Tracing semantic patterns over time on the basis of texts is still in its infancy. Most approaches build on a linguistic principle which states that the meanings of words are determined ‘by the company they keep’. In other words, meanings arise from contexts defined as distributions of words, which suggests that we can trace meanings over time by examining changing contexts. Topic modelling is at this moment the only technique based on the principle of word distributions that has gone beyond an experimental stage and has proven its value by achieving results that domain experts (in this case historians not necessarily involved in computer-assisted research) recognize.
The ‘Frame generator’, developed by the KB Lab in collaboration with cultural historian prof. dr. Joris van Eijnatten in the context of his KB Fellowship (2016), is a tool aimed at meaningfully reducing a set of (possibly thousands of) texts to word patterns that cut across the distributions generated by topic modelling, thus providing additional insight into the content of the dataset. The method implemented builds on topic modelling by combining it with two other proven techniques: (1) the automatic extraction of keywords and (2) the identification of co-occurrence patterns.

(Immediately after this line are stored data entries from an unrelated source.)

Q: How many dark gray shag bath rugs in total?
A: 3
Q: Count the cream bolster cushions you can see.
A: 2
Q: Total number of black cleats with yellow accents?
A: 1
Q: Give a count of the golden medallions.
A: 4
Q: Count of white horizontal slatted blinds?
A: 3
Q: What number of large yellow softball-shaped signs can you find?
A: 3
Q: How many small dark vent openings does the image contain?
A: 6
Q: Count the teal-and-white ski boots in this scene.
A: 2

- Generate topics with the Mallet or Gensim topic modelling library
- Extract a single, ranked list of keywords based on either topics or tf-idf scores
- Find co-occurrence patterns for the keywords in the texts from which they were originally extracted
- Optionally lemmatize and pos-tag the input texts with NLP suite Frog and restrict the keywords and collocates to specific part-of-speech tags
- Optionally correct OCR errors and spelling variations with user-provided lists of regular expressions
- Access and reuse the results of each processing stage as comma-separated values files
- Use from the command line, as a Python library or web application
When using the Frame generator, we request you to cite it as follows:
Lonij, J., Eijnatten, J. van. (2016), Frame Generator. KB Lab: The Hague http://lab.kb.nl/tool/frame-generator
An online demo with a graphical user interface, showcasing Frame Generator’s main functionality, is available at the tab Live Demo. This web interface includes a basic visualisation of the results as well.

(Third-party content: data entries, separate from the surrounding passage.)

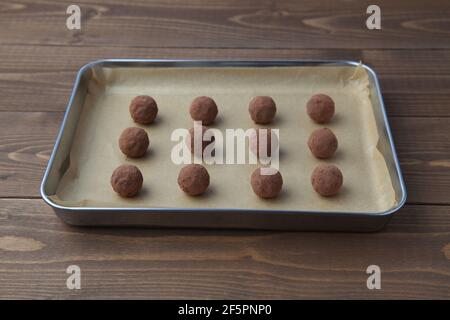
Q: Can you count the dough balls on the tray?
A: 12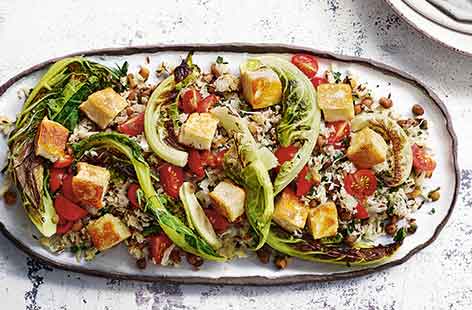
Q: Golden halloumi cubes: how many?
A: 11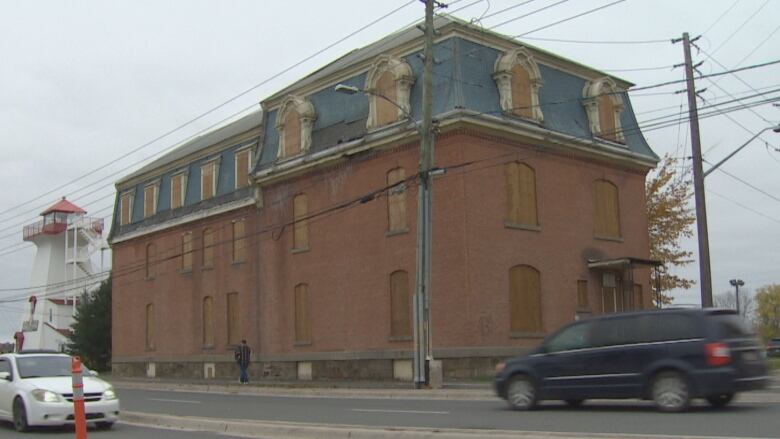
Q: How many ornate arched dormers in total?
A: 4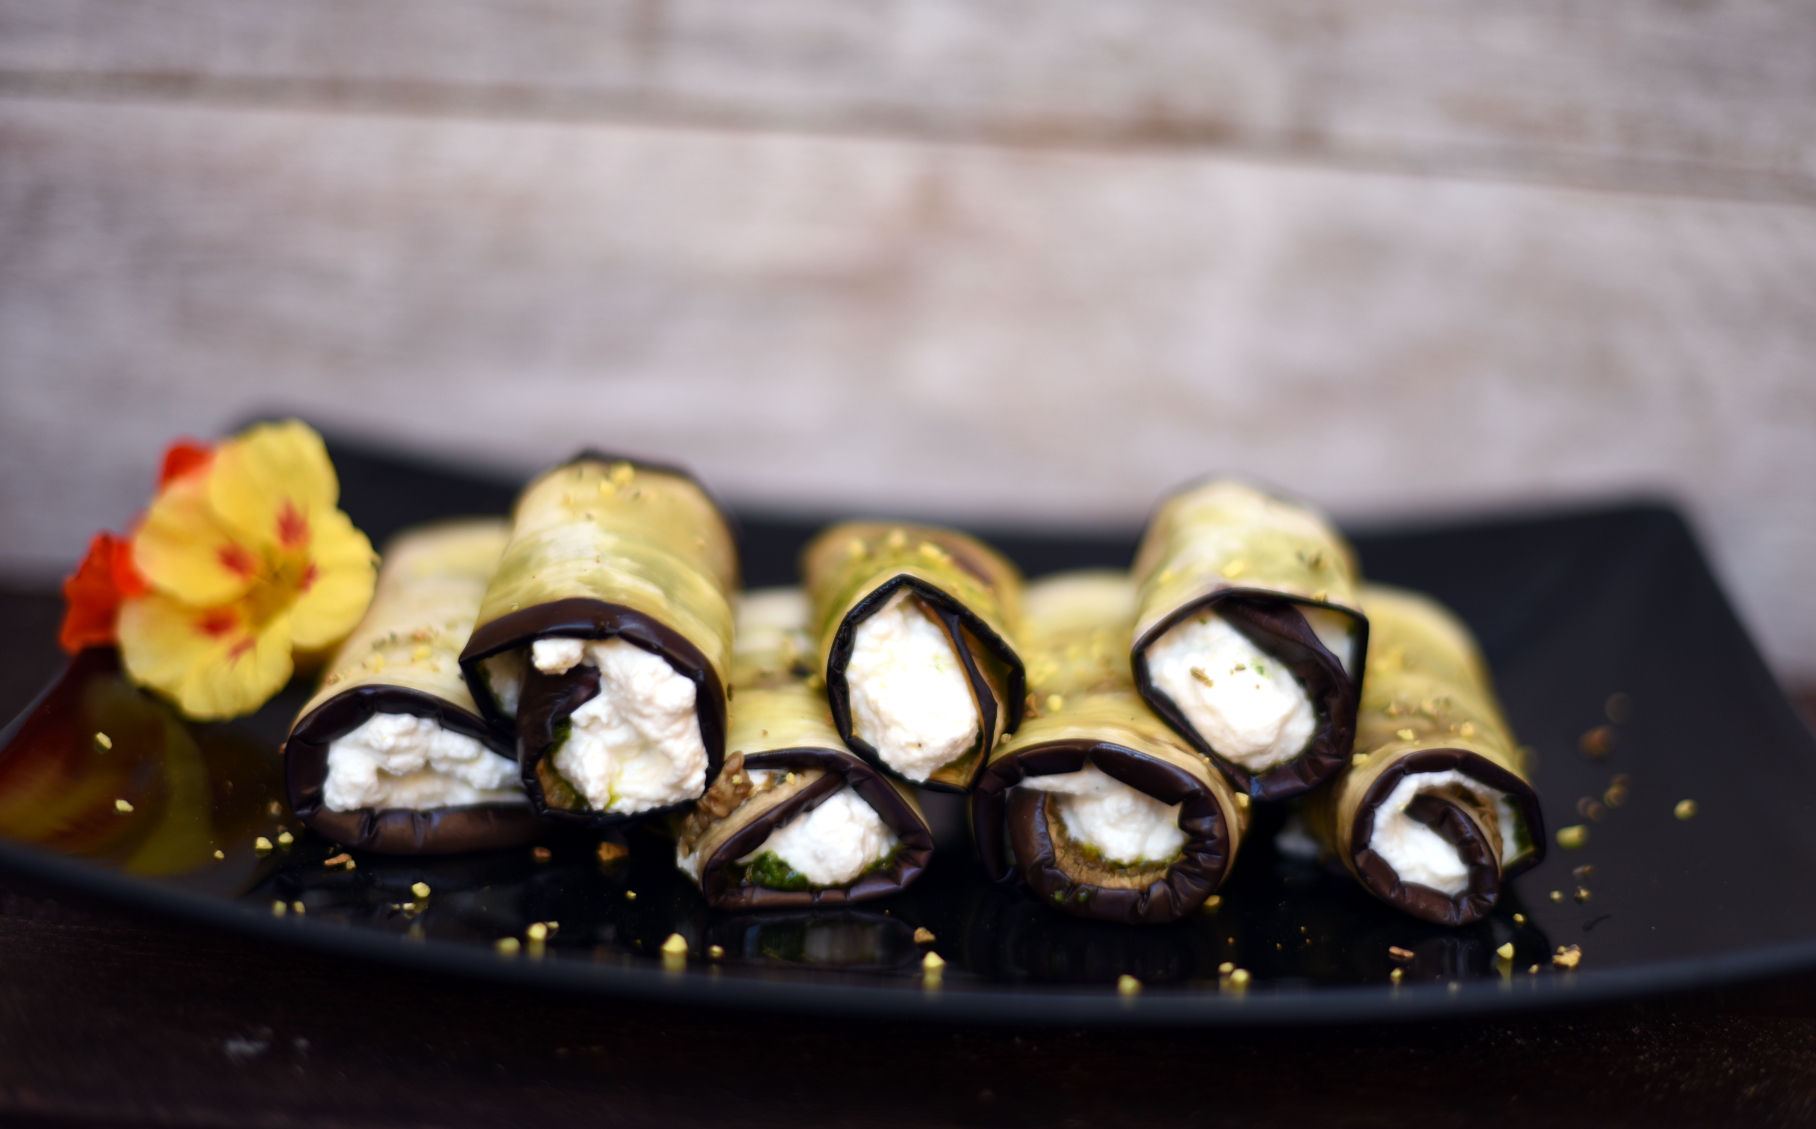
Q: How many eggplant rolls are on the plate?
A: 7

To use the demo, upload one or more plain text files (with .txt extension) with the button 'Upload files'. A number of settings can be controlled:
- Select the part-of-speech tags to be included in generated keyword list as 'Keyword tags'.
- Select the part-of-speech tags to be included as collocates for each keyword as 'Frame tags'.
- Set the the maximum word distance of a frame word to the corresponding keyword with 'Window size'.
- Set the direction (left, right or both) of the keyword in which frame words are searched for with 'Window direction'.
Once all options are set, press the 'Generate' button to generate keywords and frames for the uploaded text(s). This may take some time, but when the process completes a visualisation of the results appears in the right column.
The Frame Generator was initially used to investigate popular perspectives on the concept of ‘Europe’ arising from the KB collection of Dutch historical newspapers. To this end, a dataset was prepared of articles that mentioned the word ‘Europe’ at least once. A subset of articles was then selected on the basis of (Dutch-language) synonyms for the words ‘unity’ and ‘unification’ (such as ‘integration’, ‘agreement’, ‘settlement’, ‘consensus’, ‘treaty’, ‘harmony’, etc). This subset was assumed to contain news articles that discuss Europe as a unified political / cultural / economic entity, or as an entity involved in a process of unification. The other subset was based on synonyms for competitions (such as ‘match’, ‘prize’, ‘winner’, ‘cup’, etc); this subset was assumed to contain articles on sports and other competitions. The data from each of these two subsets were grouped into 10-year periods.
The datasets prepared were analyzed with the Frame Generator, using the command line interface. The results were interpreted by visualizing the co-occurrence networks with Gephi. For our use case we found that newspaper reporting on ‘European unity’, while showing a remarkable degree of continuity, became less rich rhetorically, less international, and more focused on institutional technocracy than on intra-continental relations.